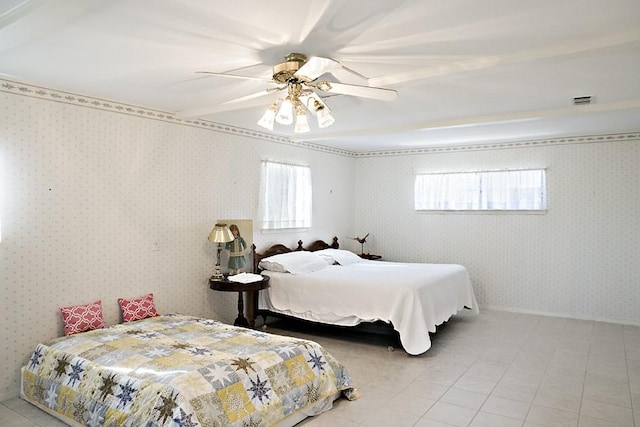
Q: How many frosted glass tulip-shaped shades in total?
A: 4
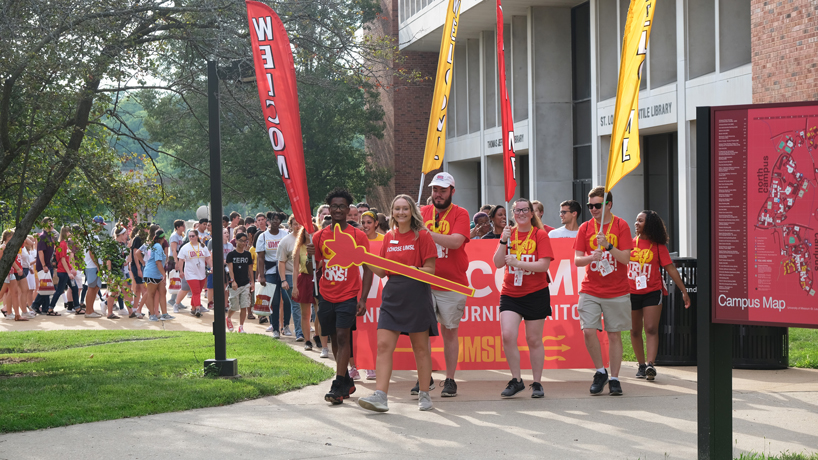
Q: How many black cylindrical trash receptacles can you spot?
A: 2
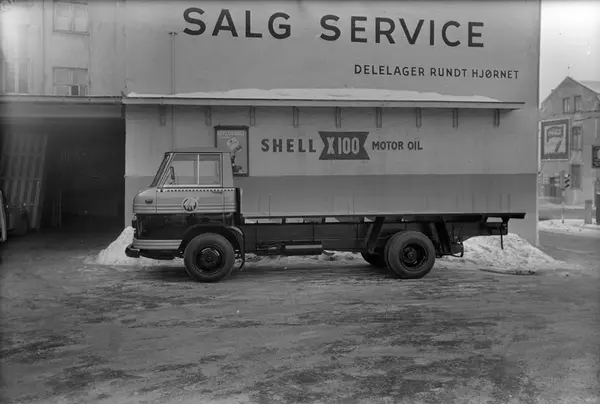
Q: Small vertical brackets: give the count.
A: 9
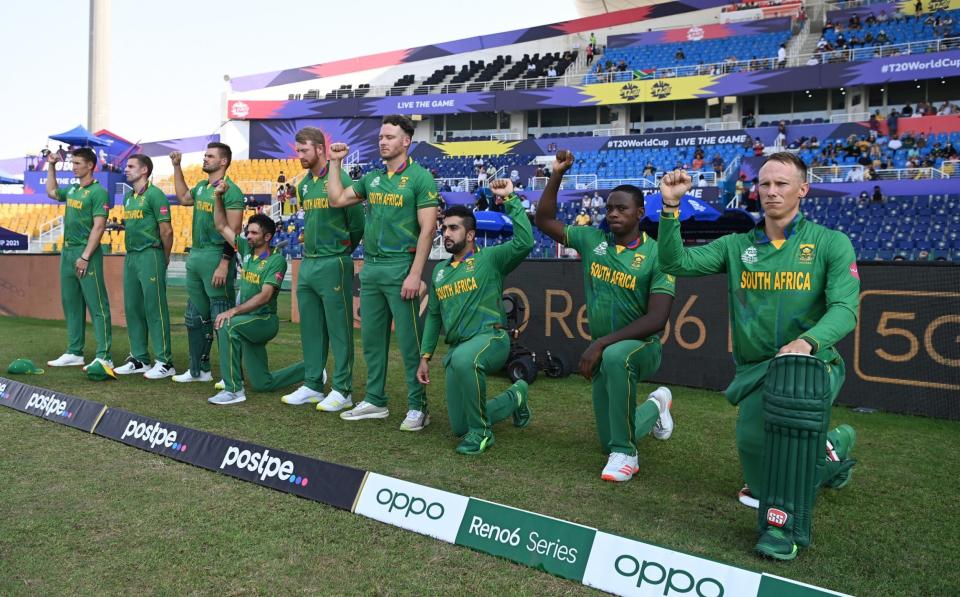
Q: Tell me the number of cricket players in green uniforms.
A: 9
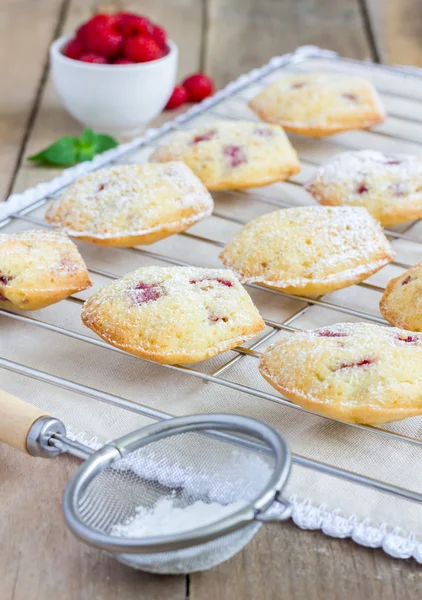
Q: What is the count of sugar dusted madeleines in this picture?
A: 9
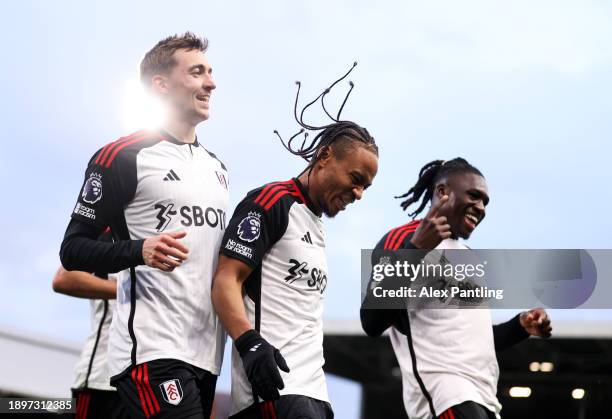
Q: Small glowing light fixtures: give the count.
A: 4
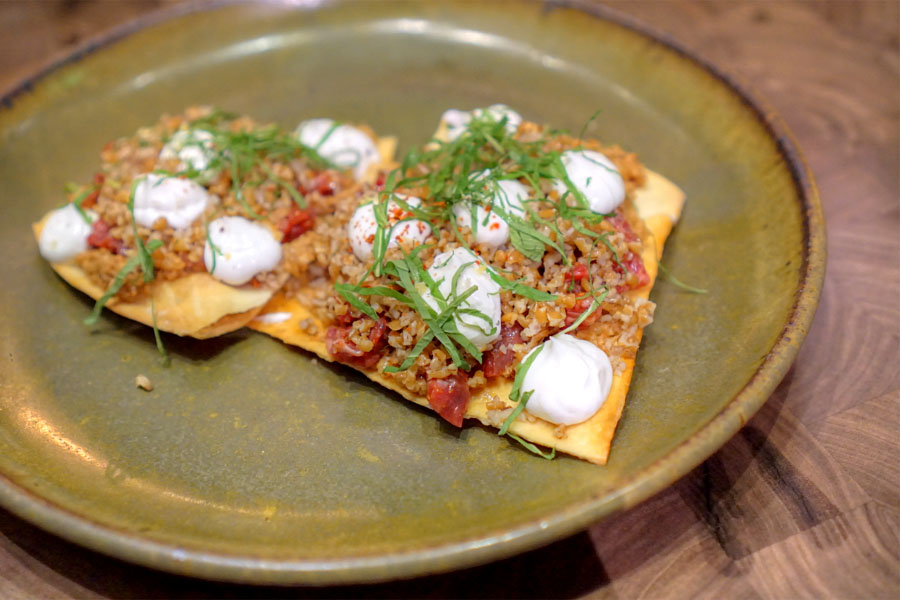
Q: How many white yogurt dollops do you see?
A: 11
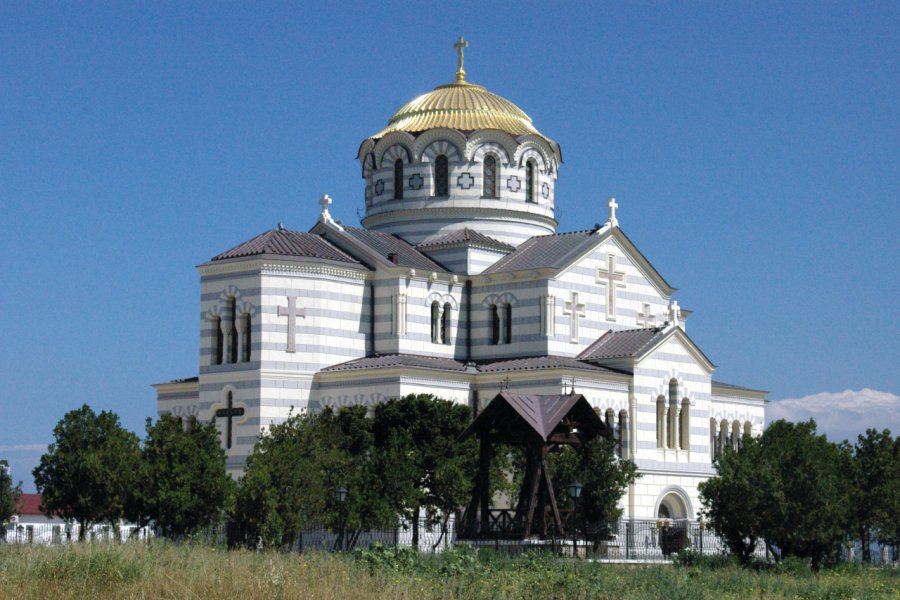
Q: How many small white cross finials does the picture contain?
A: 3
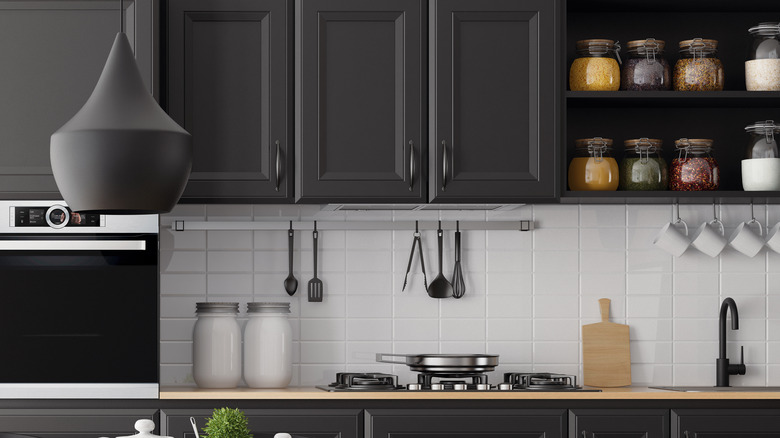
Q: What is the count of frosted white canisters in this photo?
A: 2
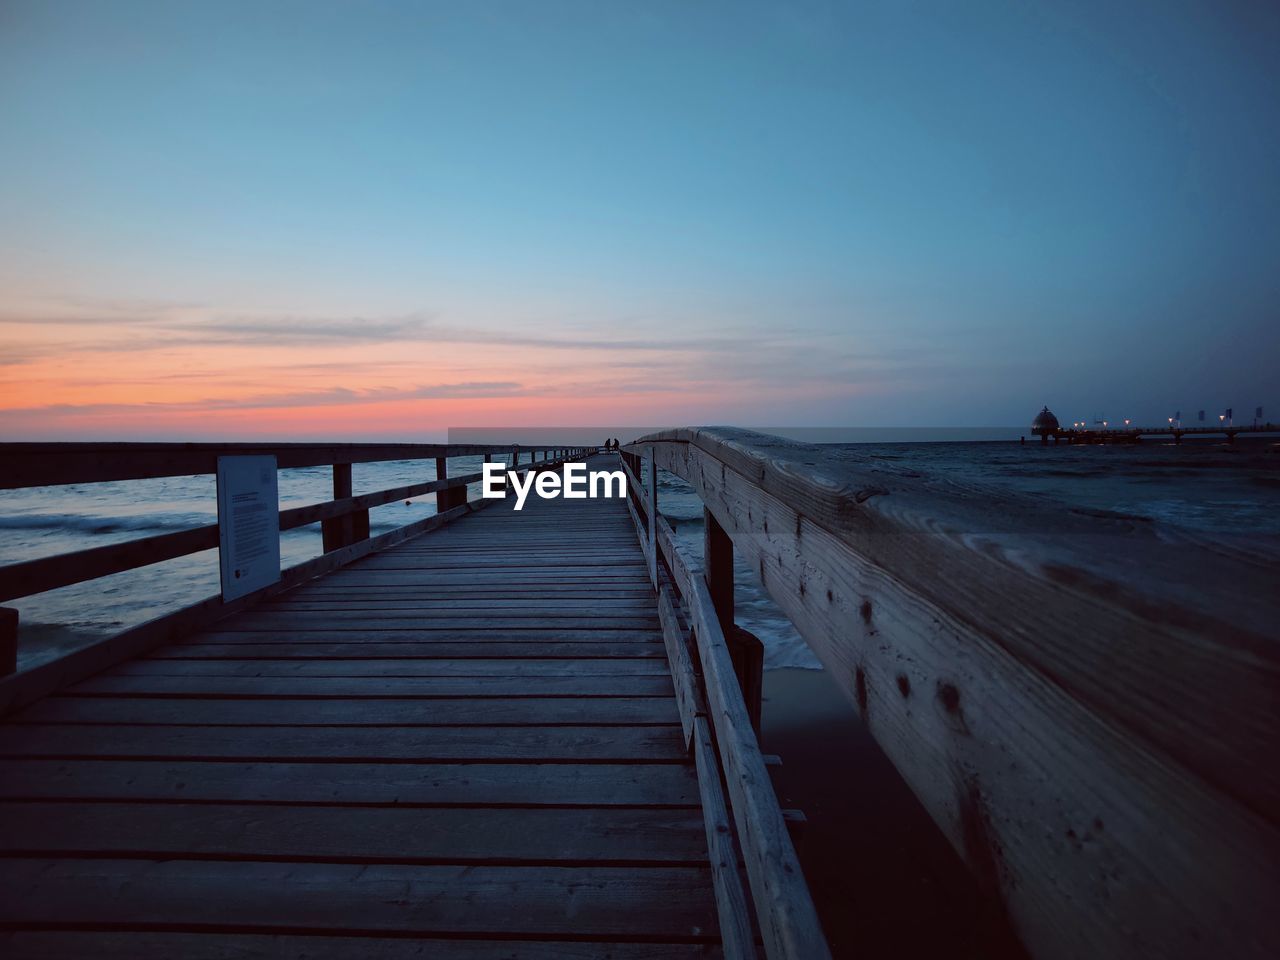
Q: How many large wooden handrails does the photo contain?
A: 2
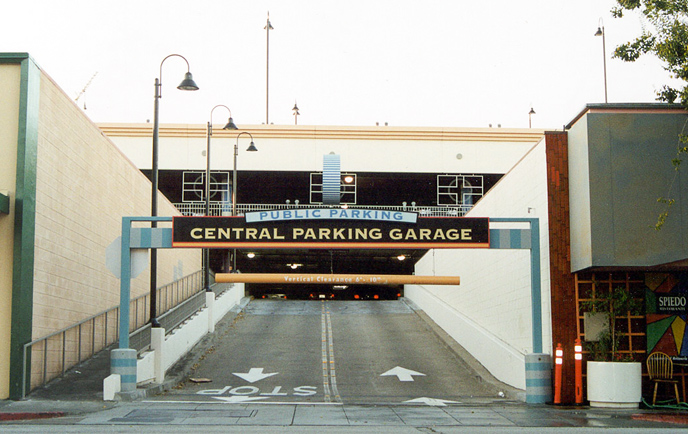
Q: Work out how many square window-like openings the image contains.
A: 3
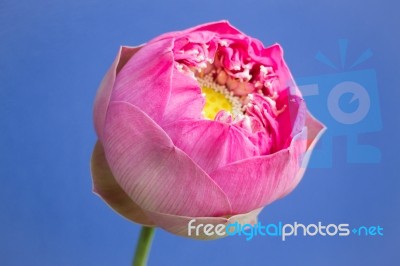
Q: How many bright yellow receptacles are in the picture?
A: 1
————————
* **EXERCISE GOAL**
Tally the lines in the listing that contain the string "receptacles", then report that tally alone.

* **SOLVED PROBLEM**
2